As I said before, this seems to happen quite often. It’s like my brain starts spinning as soon as the pressure is on. So, while most people are playing bored games, reading the morning news on their phones, or just plain thinking, “why won’t this darn thing just vacate the premises” (but with certainly more colorful internal monologue) my crazy messed up mind was busy thinking, “how the heck to I write chapter 10 or Pocketful of Pain if I didn’t end in a cliffhanger.” This instant, of course, was when lightning struck my brain. And yes, it hurt.

This stroke of clever thinking was actually a culmination of a number of things, but the main bulk of it came from an internal monologue I was having on my Friday drive down to Provo where I was going to look for a book store location for my usual ego (who is decidedly not Scottish), Erika Bates. You’ll find that I do this a lot, have internal monologues. My husband says that this is most of the reason why I’m a good writer. See, while he’s busy thinking, ‘Oh that’s a pretty house,’ or ‘I hate the quality of this road,’ my mind is busy thinking, ‘Isn’t it odd that that beautiful house is right next to that old Mexican Fish Restaurant. I’d never want to live there because my days would be like: “She walked upstairs, dropping her book bag at the foot of her rusted out bed frame. The floorboards groaned in complaint as she plopped down on the ancient mattress. It had been another long school day, exceptionally long, the kind of long where one doesn’t want to come home to the smell of overcooked, over-spiced fish from the Mexican restaurant next door. In fact, what she really wanted was just a little piece, a little quiet, and distinctly not-the-smell-of-fish. Yes, that’s what she wanted.” And so on.’ I really could go on like that for some time and often do, but I won’t bore you, seeing as how you’re probably wondering - at this point - what all of this has to do with having an apostr-epiphony whilst sitting upon the crapper. Don’t worry, I’m getting to it.

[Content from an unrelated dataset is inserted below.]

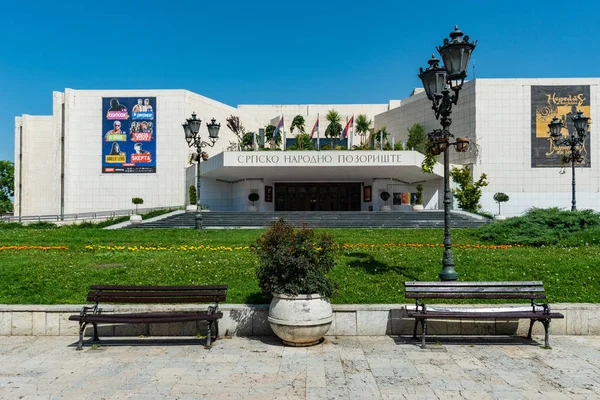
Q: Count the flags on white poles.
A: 3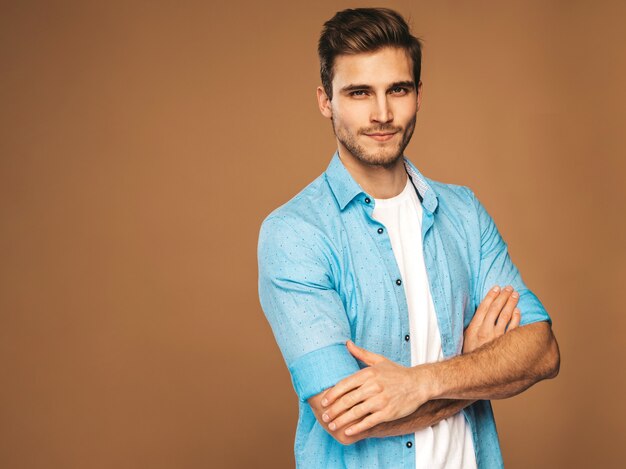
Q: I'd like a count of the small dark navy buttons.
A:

ANYWHO! I was having one of these internal monologues whilst driving to Provo from our little crummy apartment in Orem on the first of February when a sudden feeling overwhelmed me. The day felt surprisingly new. My monologue went a little something like this: “Today feels strangely new. Like the kind of new one feels on the first day of spring, or the first day of school, or the first time you go on a road trip by yourself, or the first time you kiss a boy, or like on the day before your wedding.” Again, I could go on for some time and it really did, but that’s the basis of it.

It was this internal monologue that came to mind this morning during my little toilet episode. And, just as that last little bit of inconvenience was being wiped from my embarrassingly large, white behind, this monologue went a little something like this: “It all feels new, like the first day of spring, like the day before your wedding, or the day I was sent off on a train to Paris to train with the…………..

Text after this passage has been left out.